Que les libertariens rêvent, n’est pas un scoop, que ce rêve soit dystopique, F. Pessoa et son Banquier anarchiste, l’avait bien montré en 1922. Dans sa courte nouvelle en forme dialoguée, un anarchiste s’explique pourquoi il a décidé de devenir banquier afin de réaliser dès à présent, les conditions de l’anarchie sociale à laquelle il aspire, mais qu’il n’attend pas de la révolution. Pour lui, l’action collective stratégique visant la conquête du pouvoir ne peut éviter de dégénérer en tyrannie ; agir pour et par la liberté, c’est commencer par se libérer individuellement. Or l’argent est précisément ce qui permet individuellement de se libérer de la société tout en grimpant sur ses épaules. Riche, il peut se délivrer de l’aliénation sociale autrement que le capitaliste accumulateur, puisqu’il détient encore les instruments du pouvoir marchand et militaire. Banquier, il ouvre et ferme les robinets d’argent dont l’entrepreneur et l’Etat ont besoin pour asservir les hommes. Mais lui-même n’ajoute rien à l’oppression d’ensemble, il joue des flux existants. Le système l’a absorbé, sans le détruire. Sa micro-anarchie n’est qu’un discours fatigué. Voilà le libertarisme capitaliste. Il institue des équivalents généraux, qui territorialisent par le mode production d’accumulation d’équivalents, tout comme l’Etat. IL n’y a rien là d’un fonctionnement monétaire anarchiste.
Catherine Malabou le sait bien ; comment peut elle y voir encore un risque pour le capitalisme ? Quelle que soit la limite technique garantissant une auto-régulation de la valeur de la monnaie, c’est le fait que de la monnaie s’impose comme équivalent général dans des échanges entre biens et personnes qui marque une verticalité rendu opaque. Que cette verticalité soit celle de l’Etat ou de l’Urstaat, tout le reste en découle, la technique aussi ; ce qui impose une limite objective à la quantité en circulation vient après le geste instituant de création d’une monnaie, du périmètre et des mœurs des marchés et des sphères sacrées où elle circule.

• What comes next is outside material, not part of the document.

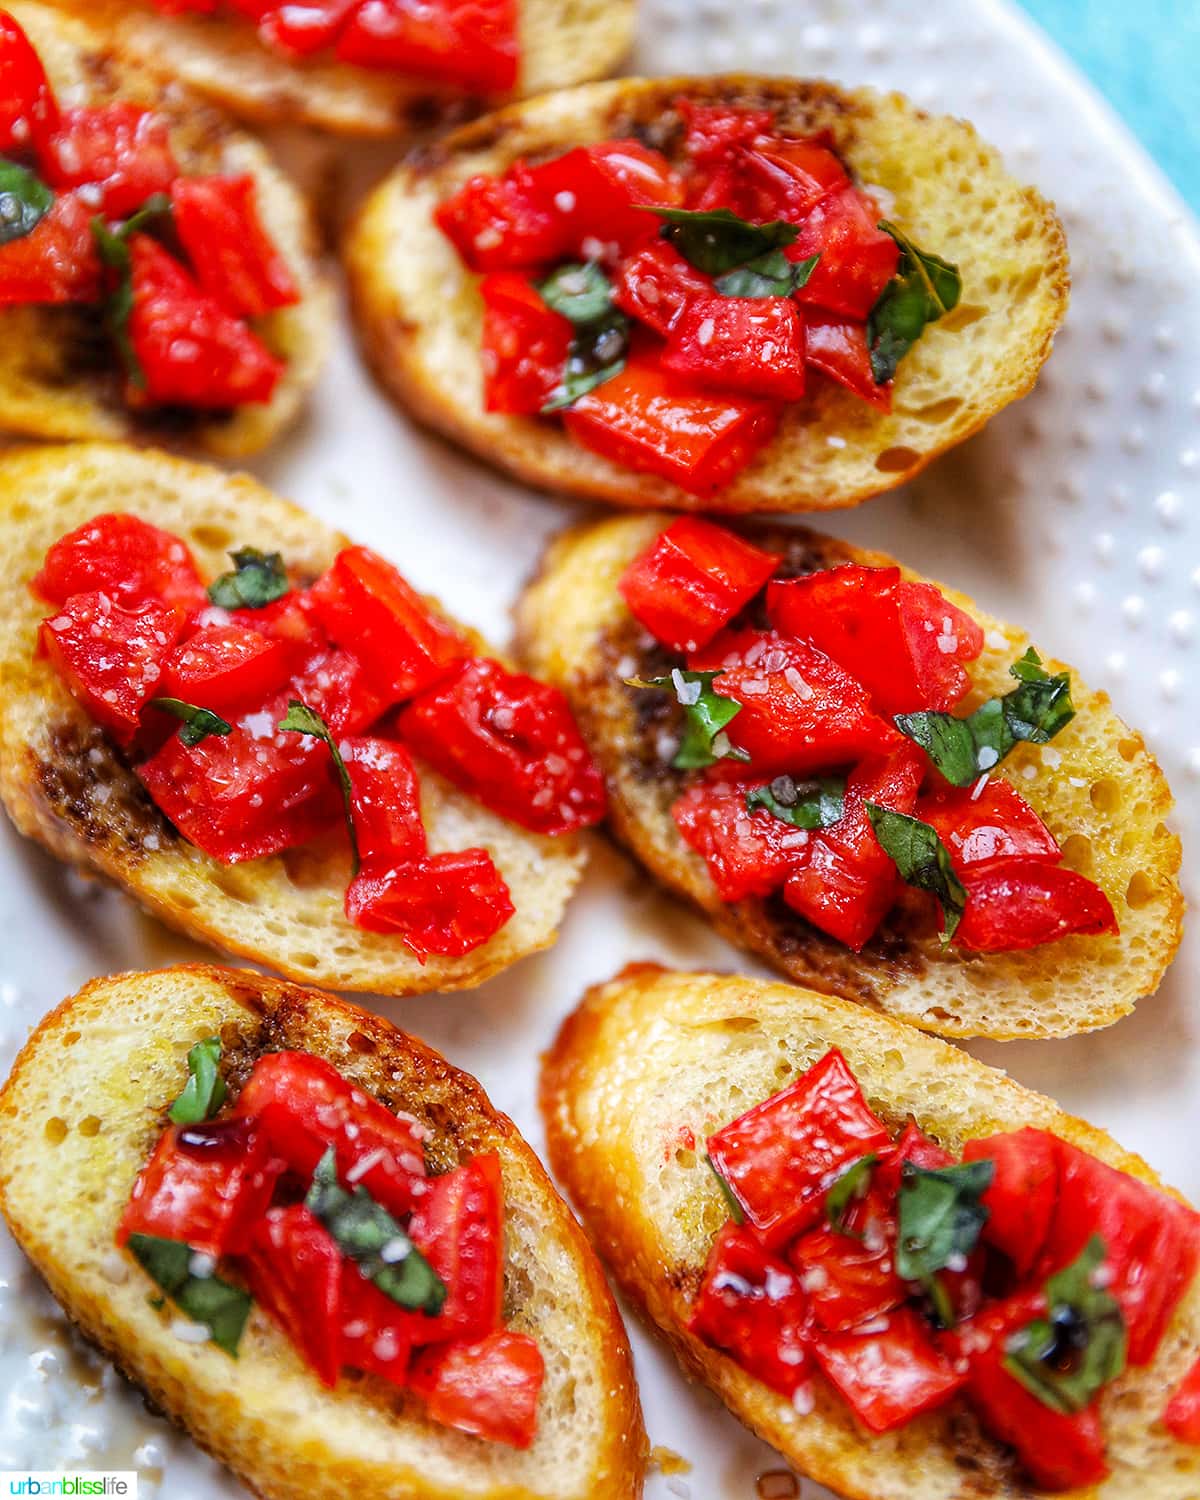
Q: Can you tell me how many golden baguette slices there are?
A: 7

Le blockchain ne change rien à la définition de la monnaie comme équivalent général. En cela elle n’invente rien qui soit en rupture avec l’étatisation des rapports monétaires, quand le néolibéralisme autrichien prône le recours aux normes et l’interventionnisme pour la création de nouveaux marchés et l’organisation d’une pure concurrence. Marx rappelle que toute monnaie est un candidat pour devenir monnaie mondiale dans la concurrence entre les Etats. Ne pas changer la notion d’équivalent général, c’est infiniment reproduire une monnaie capital cumulable, fétichisant le rapport aux marchés et ce qui s’y écoule. Si un point de rupture, un tournant éventuel est à considérer dans une déclaration d’indépendance ; il serait dans la déconstruction des équivalences.
Les monnaies alternatives le font déjà. Cryptomonnaies composées conventionnellement par des communautés décidant horizontalement de valoriser un rapport sans rapport, sans possibilité d’équivalence au monde capitaliste de l’équivalent. Monnaie de temps, de sel, de sol, de sourire. Elles partent d'une confiance dans le monde. Elles tranchent contre l’Etat et contre le capitalisme, avec des outillages électroniques ou parfois seulement avec un bout de papier et un vieux crayon à mine.